HDL: I’m very interested in person-centred systems, both in life and in filmmaking. I’ve had so many bad experiences where people have focused on the work, and not the creator, and it made me realise how strongly I believe our needs, as artists and as human beings, must be recognised in order to do good work, and in order to feel whole. The question of what women need is one that still feels like an indulgence today, which is an outrage, and I think where my feminism can be most clearly identified. What do we need and why aren’t these needs being addressed? I think you can see it in my characters, and I am trying to address this in how I work too. The way I like to approach any collaboration is to think about what the people need to do their work. And to not question them. I feel that we ought to be trusted to know what we need – and if we don’t at first, it’s because we haven’t been given this muscle (to know) and so we need to be allowed to grow it. My need is simple: I need to be listened to and taken seriously. That’s it. When this need isn’t met, I get incredibly angry and I know I’m not alone.

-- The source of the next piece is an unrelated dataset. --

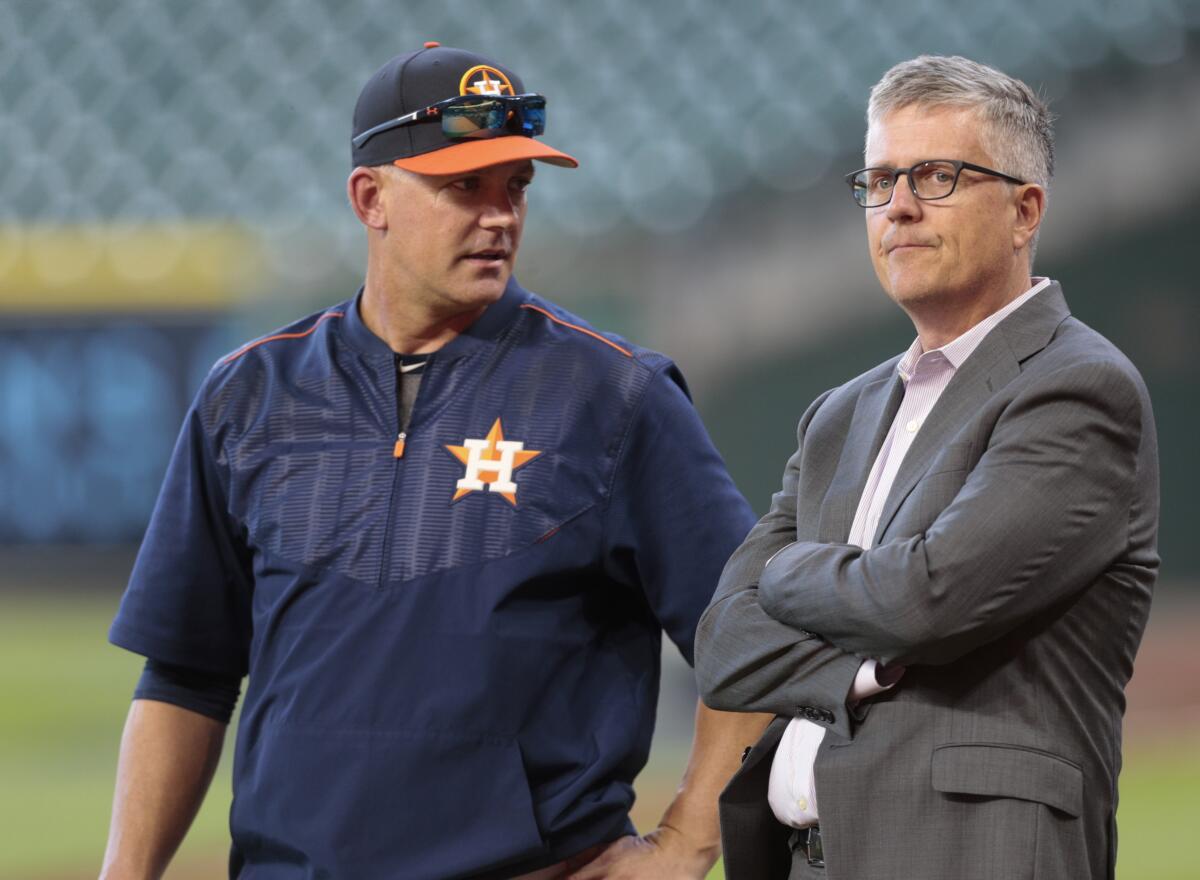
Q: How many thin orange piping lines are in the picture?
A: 2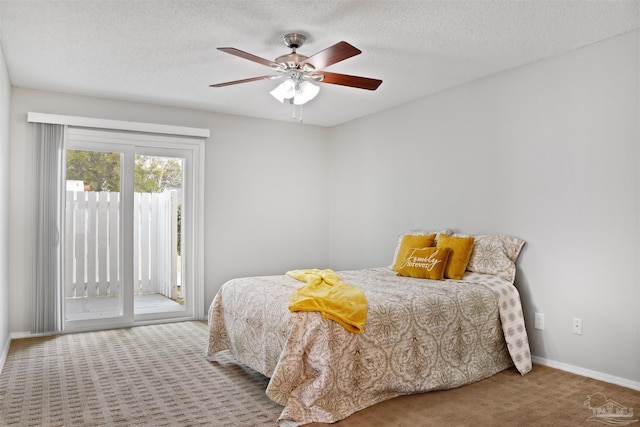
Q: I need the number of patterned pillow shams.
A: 2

What’s going on right now around the world with the sexual assault revelations shows very clearly that women are furious at not being listened to, and that anger is real and powerful. But I don’t want to have to use my anger to make things happen. I’ve spent many years being angry, and it’s exhausting. But I know that I have enormous privilege as a white, able-bodied, cis-feminist, which I acknowledge. I appreciate how important anger has been and continues to be in the fight for equality, and it isn’t a choice, however much I want it to be. But I also know how destructive anger is, on a personal level, and I want to for us all to be heard and respected. That would be so restful. And it’s the thought of that restfulness for all of us that drives me. So, with the work I do with Raising Films and the way I try and set up my work and my life, it’s all about creating spaces (physical and psychic) that allow myself and my collaborators to be heard, and for our needs to be met. If that’s the baseline, then what follows can be genuinely creative and intentional. And then if it calls for anger, so be it – but collaborative anger has a quality to it that can be so much more empowering. Hopefully, we will get to a space of real rest one day. In the meantime, I channel my anger into my characters, who are stronger than I am.